-- Opening Marker --

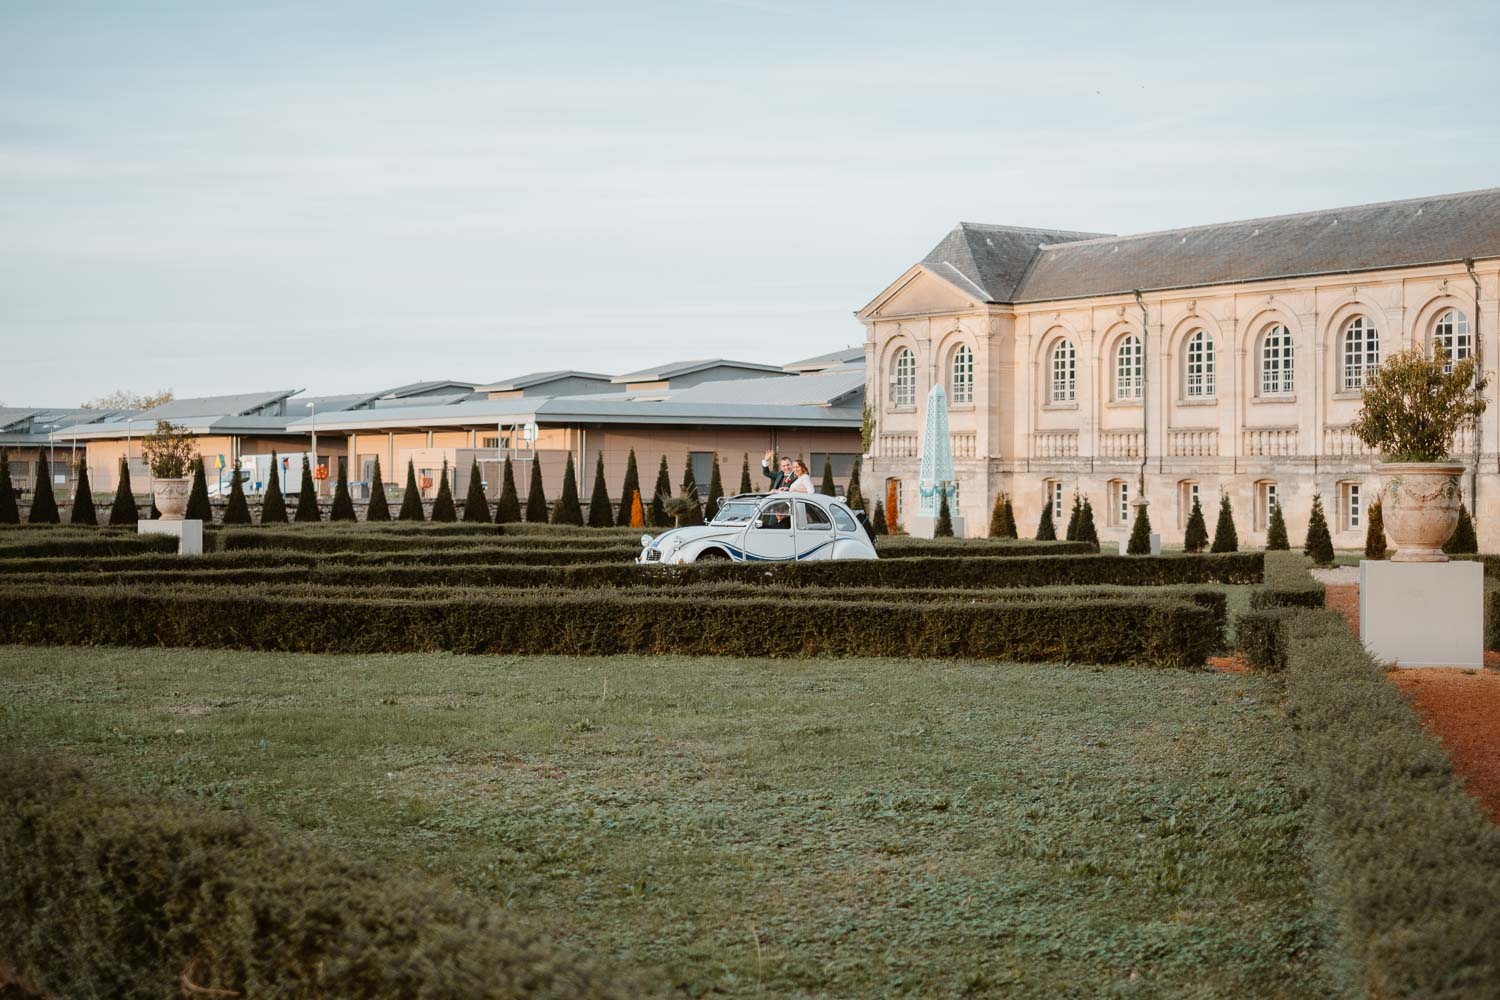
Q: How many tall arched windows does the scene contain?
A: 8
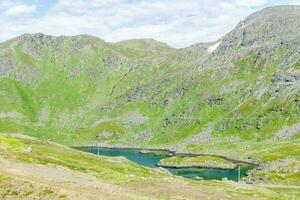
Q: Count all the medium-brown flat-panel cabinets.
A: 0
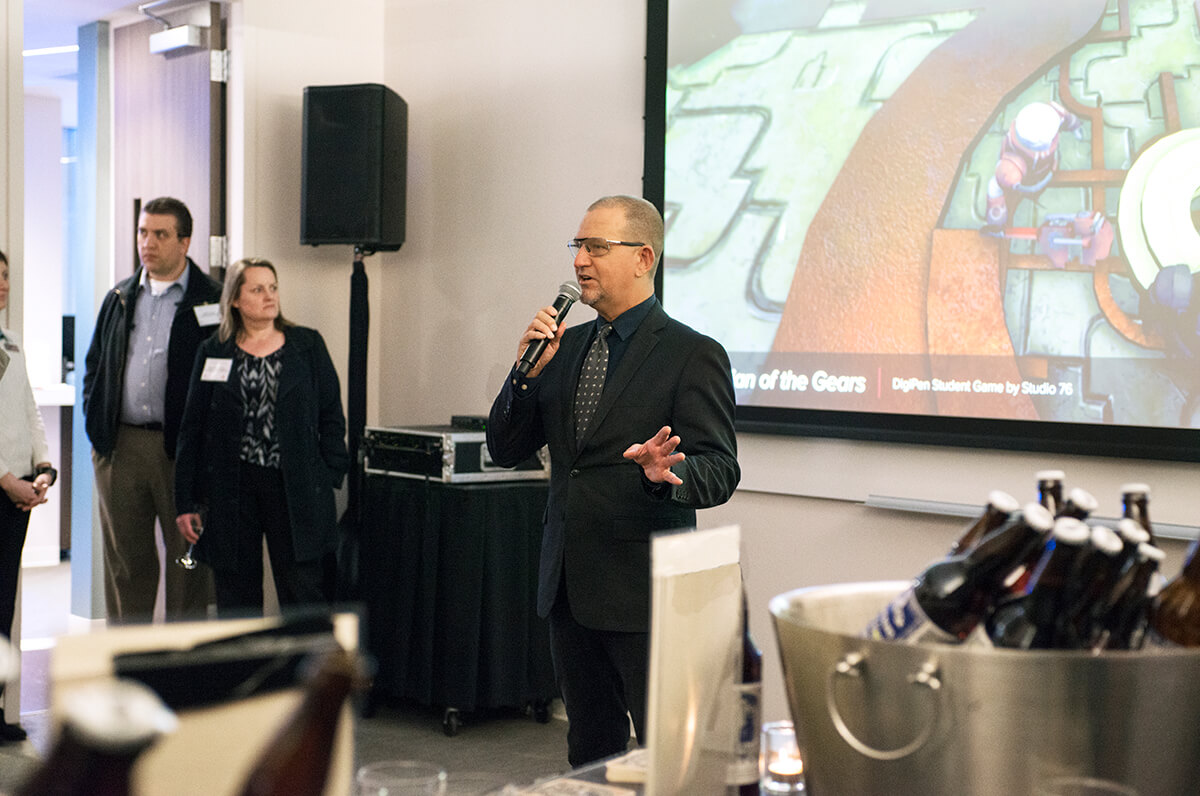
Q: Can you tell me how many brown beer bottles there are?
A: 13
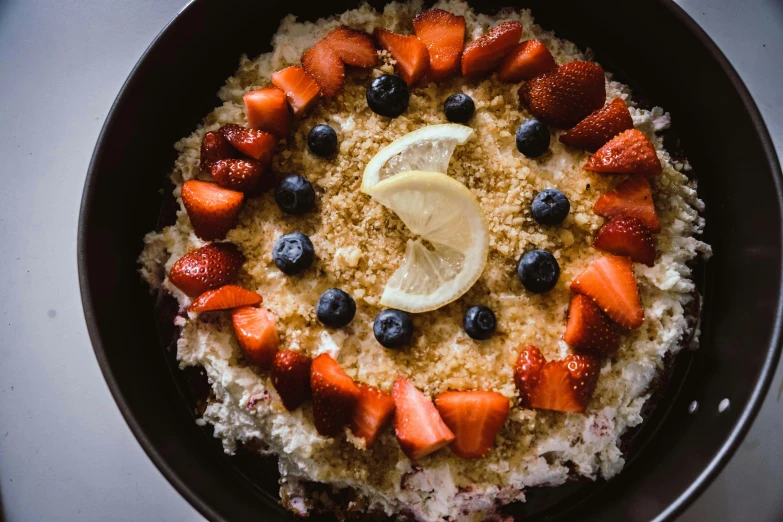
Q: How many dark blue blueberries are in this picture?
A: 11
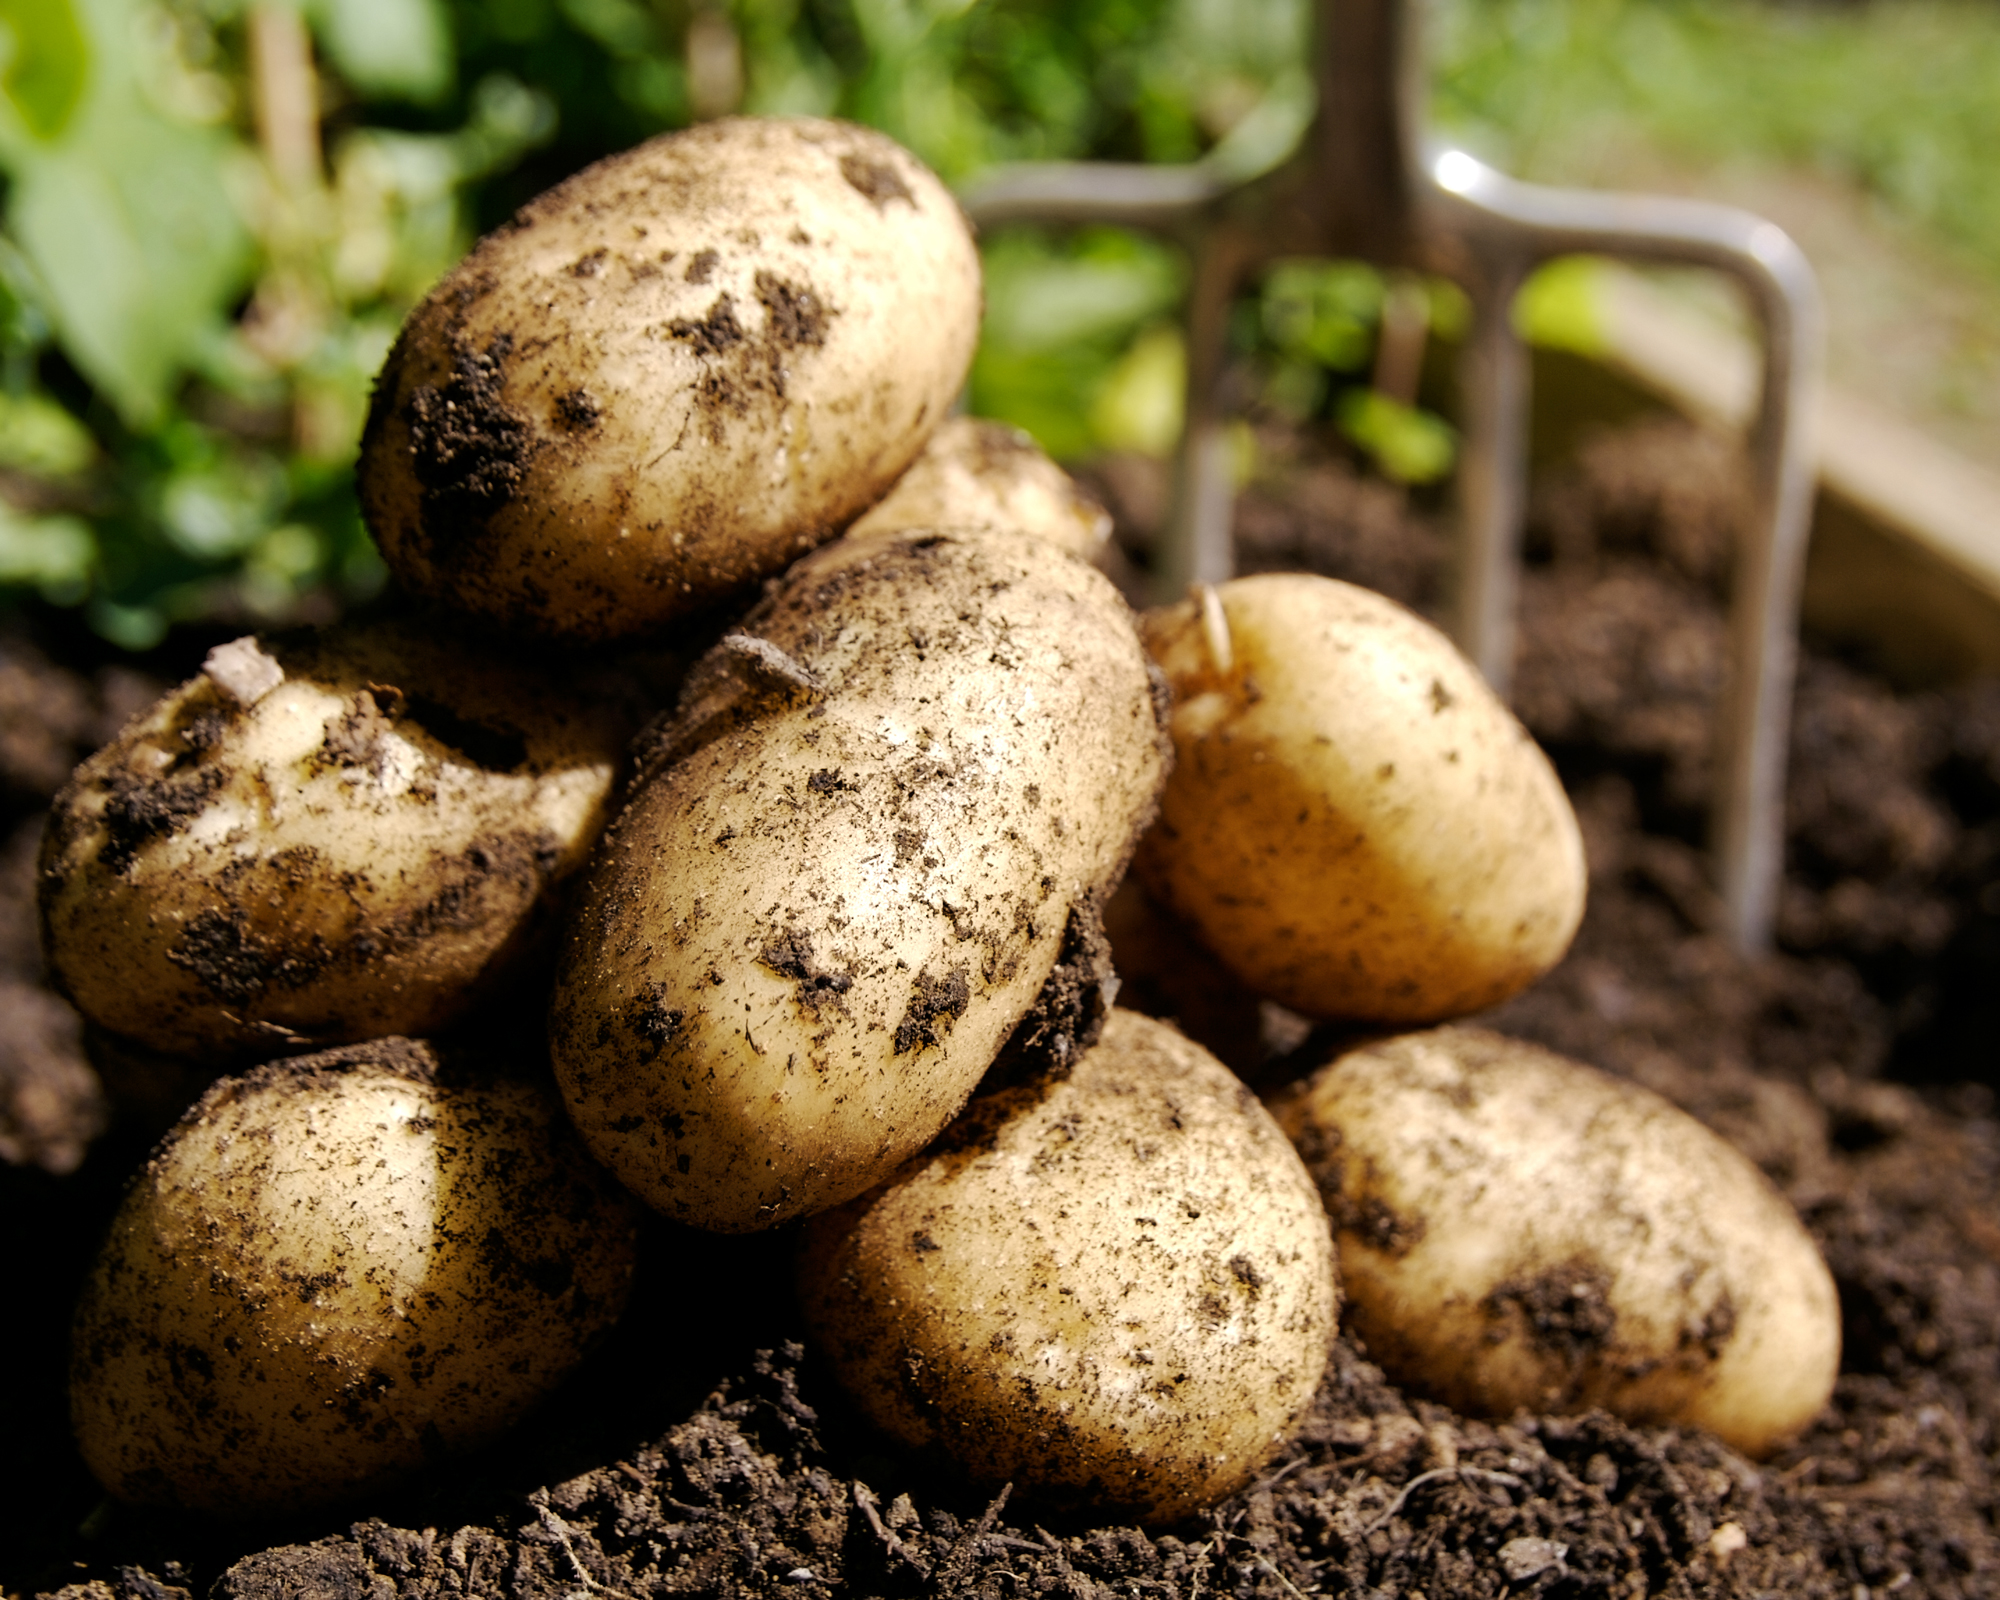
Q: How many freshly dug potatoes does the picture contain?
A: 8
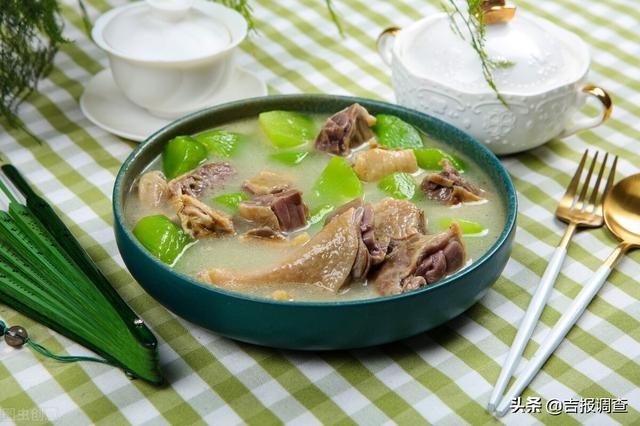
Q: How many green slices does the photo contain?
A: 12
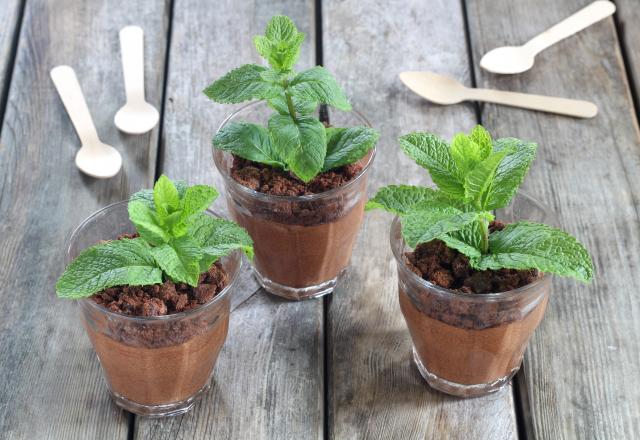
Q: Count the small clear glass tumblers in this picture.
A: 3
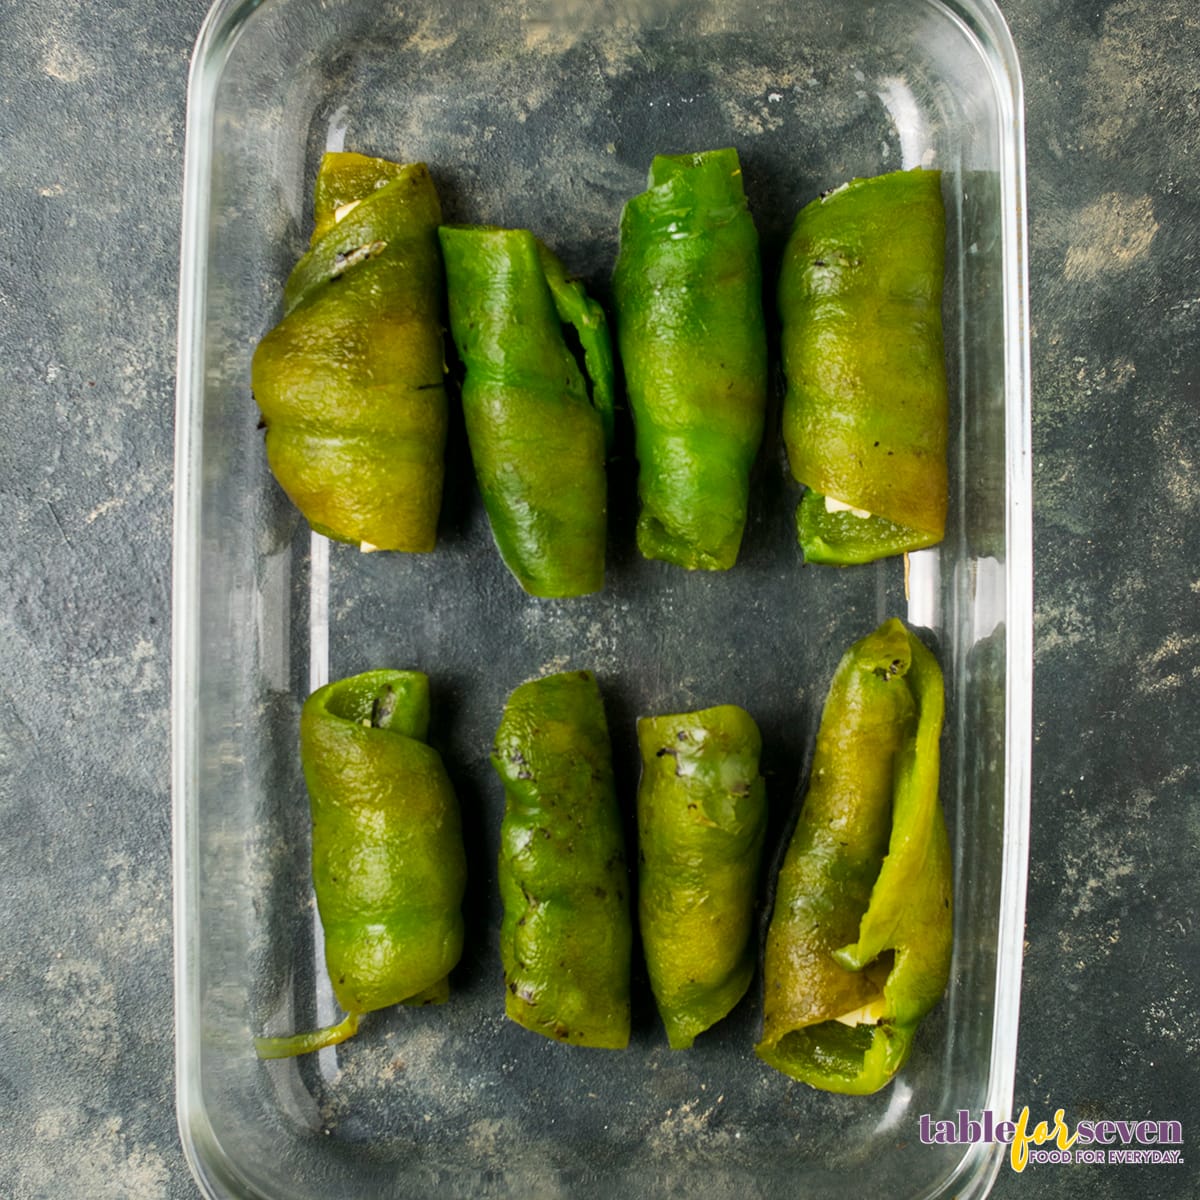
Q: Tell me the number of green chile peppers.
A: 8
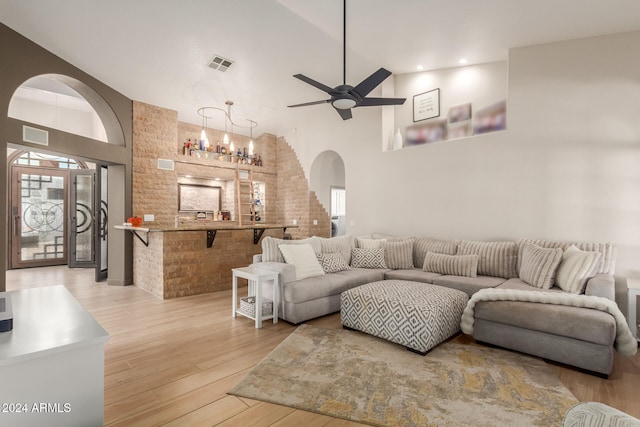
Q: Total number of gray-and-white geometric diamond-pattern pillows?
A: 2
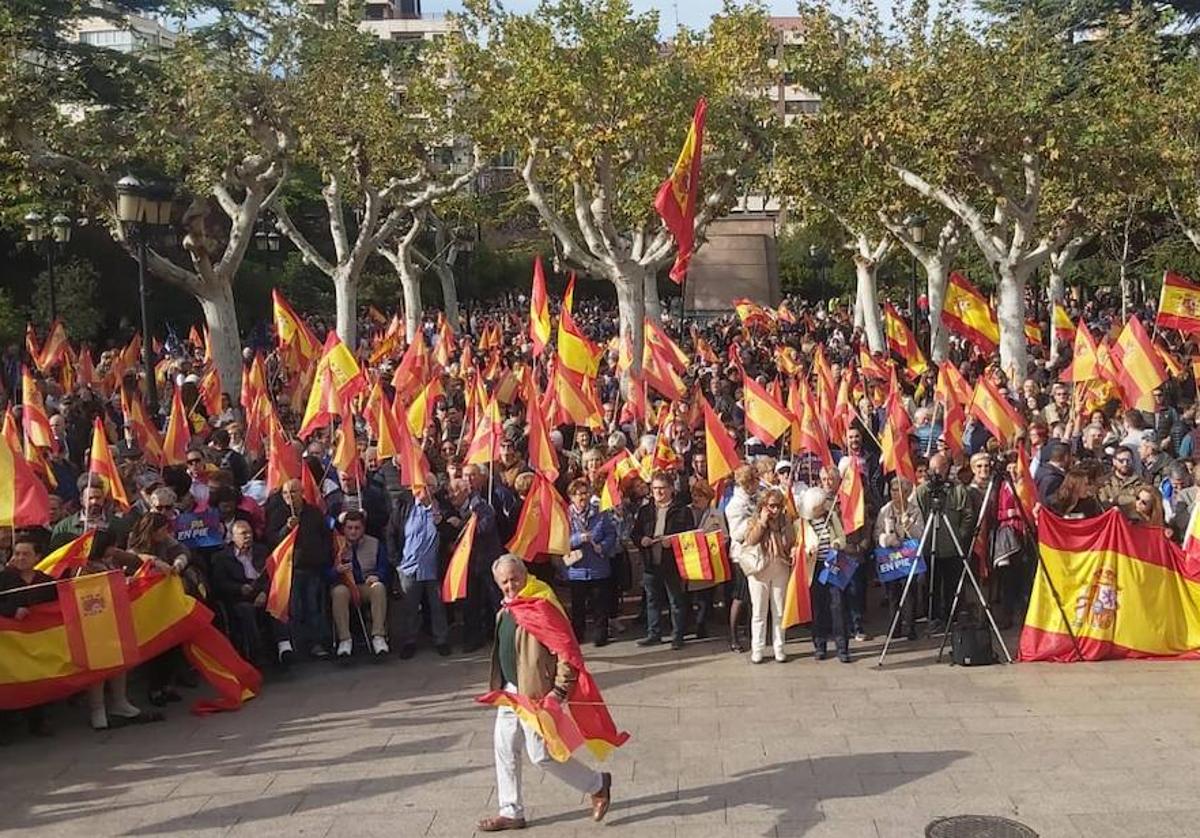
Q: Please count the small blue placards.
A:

-- Closing Marker --

* _What the exercise asks_: A complete answer reproduces every line of the records in which the word "small" occurs.

* _Answer for the task_:
Q: Count the small clear glass tumblers in this picture.
Q: Please count the small blue placards.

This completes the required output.